Here's the steps taken to verify a ELF file signed with elfsign. The steps to sign the file are similar except the private key exponent is used instead of the public key exponent and the .SUNW_signature section is written to the ELF file instead of being read from the file.

  • Generate a digest (SHA-256) of the ELF file sections. This digest uses all ELF sections loaded in memory, but excludes the ELF header, the .SUNW_signature section, and the symbol table
  • Extract the RSA signature (RSA-2048) from the .SUNW_signature section
  • Extract the RSA public key modulus and public key exponent (65537) from the public key cert
  • Calculate the expected digest as follows:
        signaturepublicKeyExponent % publicKeyModulus
  • Strip the PKCS#1 padding (most significant bytes) from the above. The padding is 0x00, 0x01, 0xff, 0xff, . . ., 0xff, 0x00.
  • If the actual digest == expected digest, the ELF file is verified (OK).

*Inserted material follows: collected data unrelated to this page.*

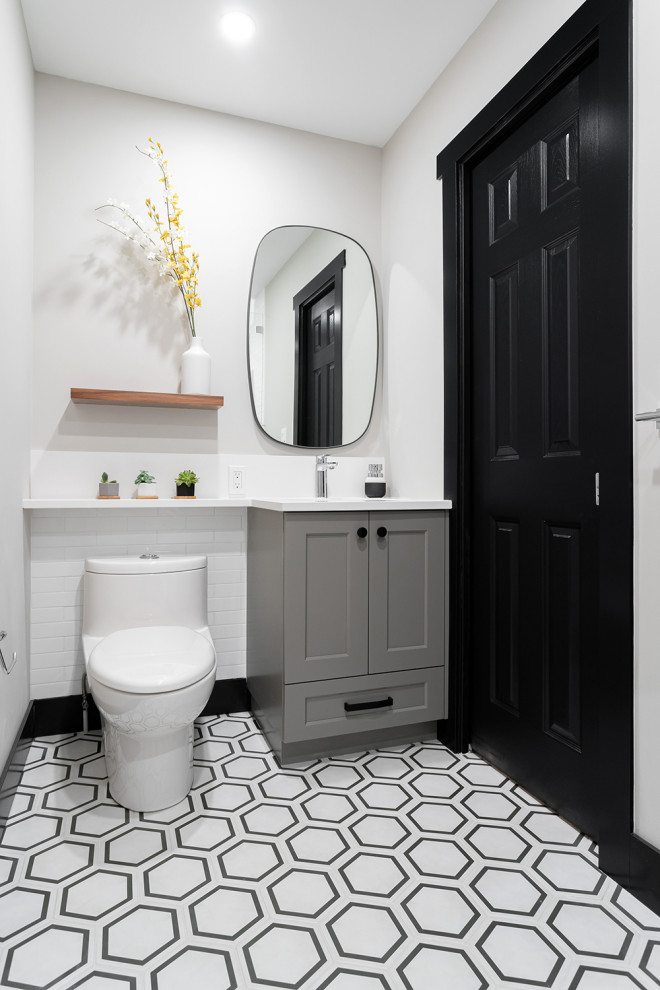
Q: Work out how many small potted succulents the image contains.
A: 3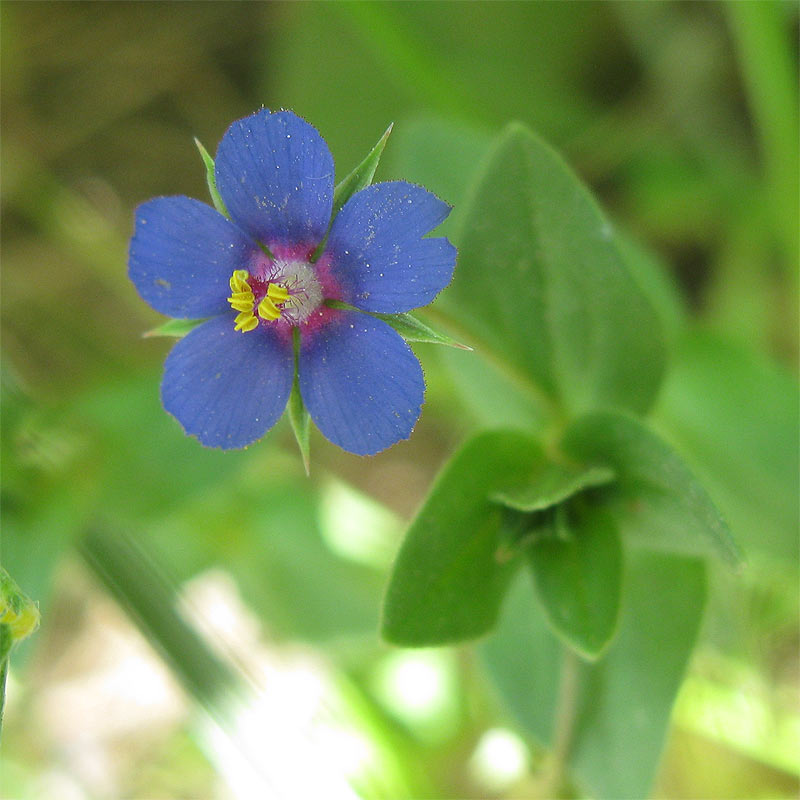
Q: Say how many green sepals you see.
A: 5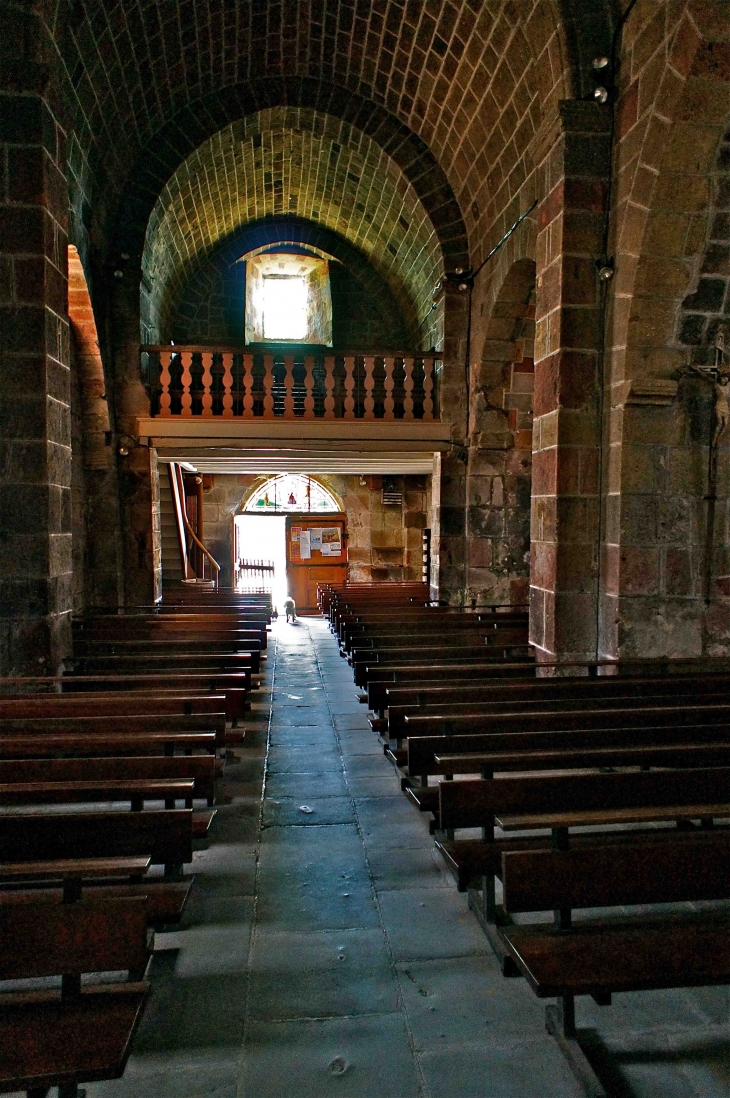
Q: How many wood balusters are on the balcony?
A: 14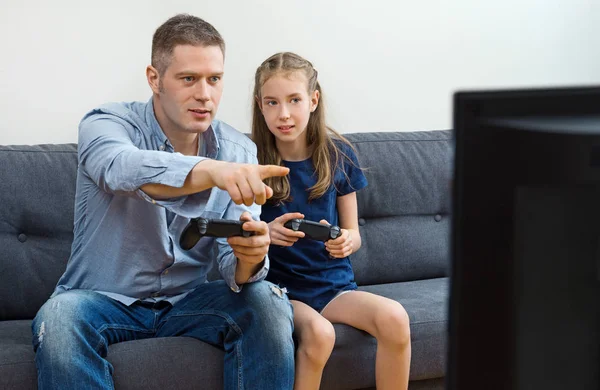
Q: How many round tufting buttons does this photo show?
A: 3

elfsign icon Best Practices for Software Vendors

  • Sign all ELF object files you distribute. That is, executable files, libraries, and Solaris kernel modules.
  • Although self-signed certificates are permitted, obtaining a cert from a CA is best as it can be independently verified.
  • Distribute your public key cert in /etc/certs/. Do not use /etc/crypto/certs/ except for PKCS#11 crypto token libraries.
  • Protect your private key and do not distribute it, as mentioned above.
  • Use one cert, if possible, for signing all Solaris modules. You can even use the same cert for signing non-Solaris operating system software.
  • If you develop a Solaris driver for your hardware, consider having your driver distributed "in-box" as part of Solaris by joining the Oracle Solaris Independent Hardware Vendor (IHV) program.

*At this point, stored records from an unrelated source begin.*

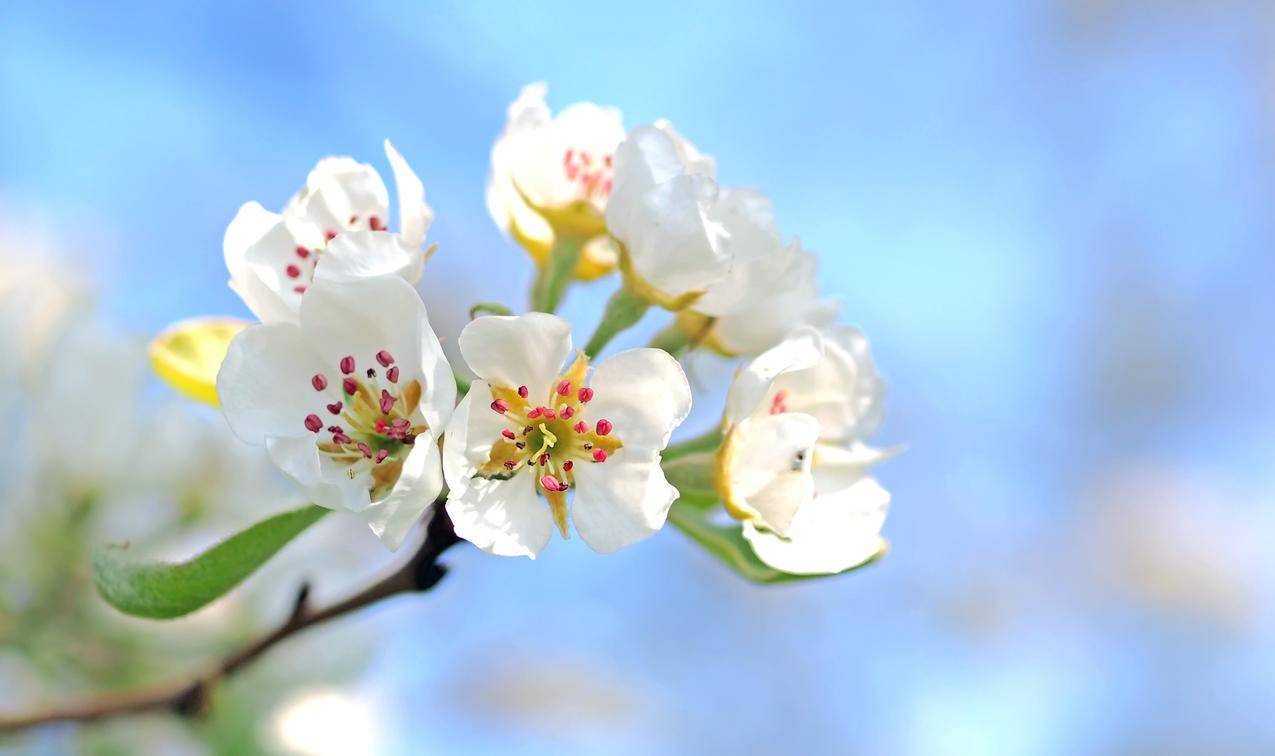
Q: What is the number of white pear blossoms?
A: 7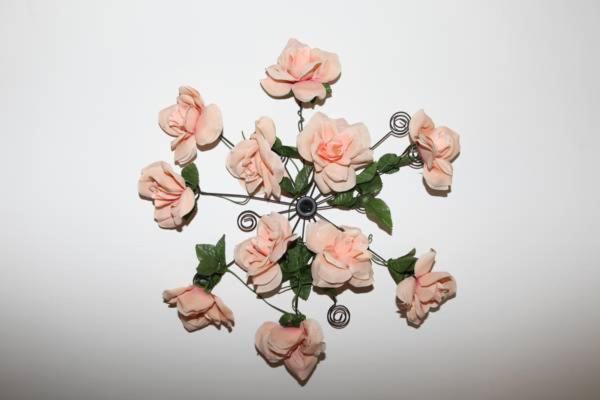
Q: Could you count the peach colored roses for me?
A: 11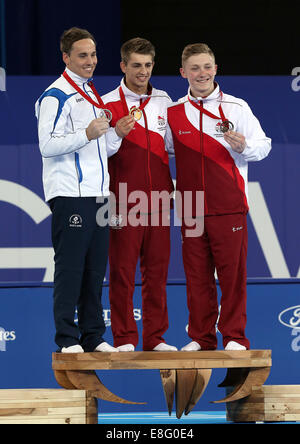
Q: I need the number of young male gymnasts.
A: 3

elfsign icon Further Information

  • elfsign(1), elfdump(1), pktool(1), and openssl(1) man pages
    • Note that the elfsign(1) man page mentions directory /etc/crypto/certs. elfsign actually searches /etc/certs and /etc/crypto/certs and all third-party certs should be installed in /etc/certs (/etc/crypto/certs is reserved for a handful of crypto modules) (man page bug 18092519).
  • "Signed Solaris 10 Binaries?" blog by Darren Moffat (2005) shows how to use elfsign.
  • "Simple CLI based CA on Solaris" blog by Darren Moffat (2008) shows how to set up a simple CA for use with self-signed certificates.
  • "How to Create a Certificate by Using the pktool gencert Command" System Administration Guide: Security Services (available at docs.oracle.com)
  • Solaris Verified Boot verifies the elfsign signature before loading kernel modules.